Copyright (c) The New York Times Company [January 1, 2017]
Review by Booklist Review

*Starred Review* H. P. Lovecraft has become a lightning rod of late for writers Victor LaValle, Matt Ruff, Kij Johnson, Ruthanna Emrys, and Silvia Garcia-Moreno to name a few who turn his fiction head over tentacles, using their own weird fiction to re-examine Lovecraft's racism, sexism, and homophobia. La Farge furthers this trend to great effect, blending weird fiction, literary fiction, mystery, and memoir into a strange cocktail. The Night Ocean was originally a short story, co-written by Lovecraft and young Robert Barlow in 1930s Florida. La Farge creates a fictional web from Barlow's life and other events like William S. Burroughs' time in Mexico, the McCarthy era, and the fan wars of early science-fiction writers. When Charlie Willett, fascinated by Lovecraft's legacy, digs up Barlow's diary of Lovecraft's Florida visit, which alleges a homosexual relationship, he becomes caught in the web. Every string he pulls creates further entanglements. Is the diary real? Did Barlow commit suicide in Mexico?
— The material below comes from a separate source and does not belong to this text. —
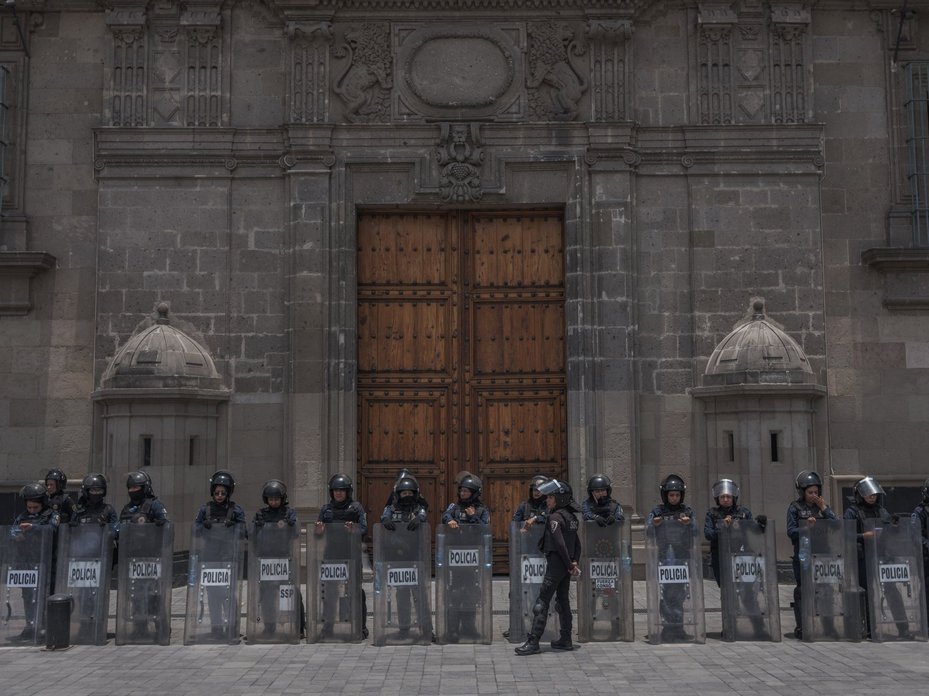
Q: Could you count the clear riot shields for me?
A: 14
One more dimension is added as Willett's psychotherapist wife, Marina, struggles to find out what happened to Charlie after he became lost in his obsession. La Farge's tale should enthrall readers who want to explore the human cost of false facts and personal deceptions, the nebulous borders of memoir and fiction, or the self-inflicted wounds of prejudice. It's a sudden fall down a bibliophile's rabbit hole of somewhat forgotten writers and a reminder that the real world can be just as weird as the Cthulhu mythos. Knowledge of Lovecraft or the book's other references will enhance a reader's experience but aren't required.--Hollands, Neil Copyright 2017 Booklist

From Booklist, Copyright (c) American Library Association. Used with permission.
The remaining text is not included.